There is no increase in the probability of being measured at the age range 6–9 years of children with overweight or obesity at early years unlike those being at risk of overweight at 2–5 years. This can be partly explained by the fact that these children could be treated in specialized care, specifically in pediatric endocrinology.

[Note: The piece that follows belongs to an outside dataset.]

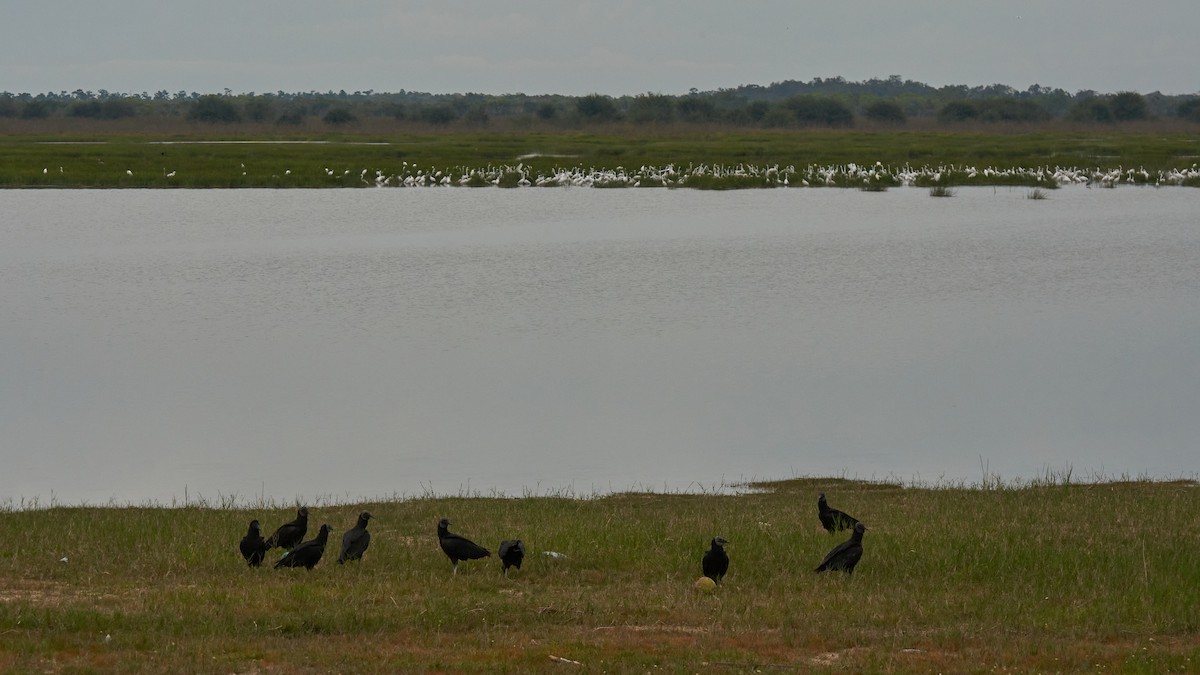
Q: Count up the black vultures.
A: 9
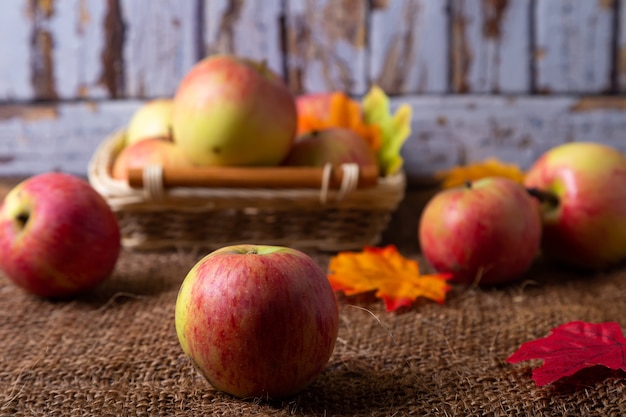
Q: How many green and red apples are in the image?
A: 9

It can also indicate that parents of children with obesity miss well-care visits to avoid receiving advice on their children’s weight, as some studies have pointed out [25]. It has been shown that many healthcare providers hold strong negative attitudes and stereotyped beliefs toward people with obesity. Furthermore, considerable evidence suggests that such attitudes influence the perception of the individual and may lead to avoidance of care [26]. Other characteristics, such as children of emigrants -not considered in this study- and are related with the prevalence of obesity, may help explain this finding.

In a work that is similar to the one presented here, Funk et al. [27] conducted a study to assess the feasibility of using BMI from EHRs to estimate overweight and obesity prevalence and compare it to data from the National Health Survey and used IPW to adjust the prevalence. The authors found resemblances in the estimation of crude and adjusted prevalence to those of the National Health Survey, concluding that EHRs might be the ideal tool to identify and target patients with obesity and implement public health interventions. Moreover, a study conducted in the UK provides proof-of-concept for the use of primary care EHRs to assess children’s obesity in England, suggesting it is a valuable resource for monitoring obesity trends [28].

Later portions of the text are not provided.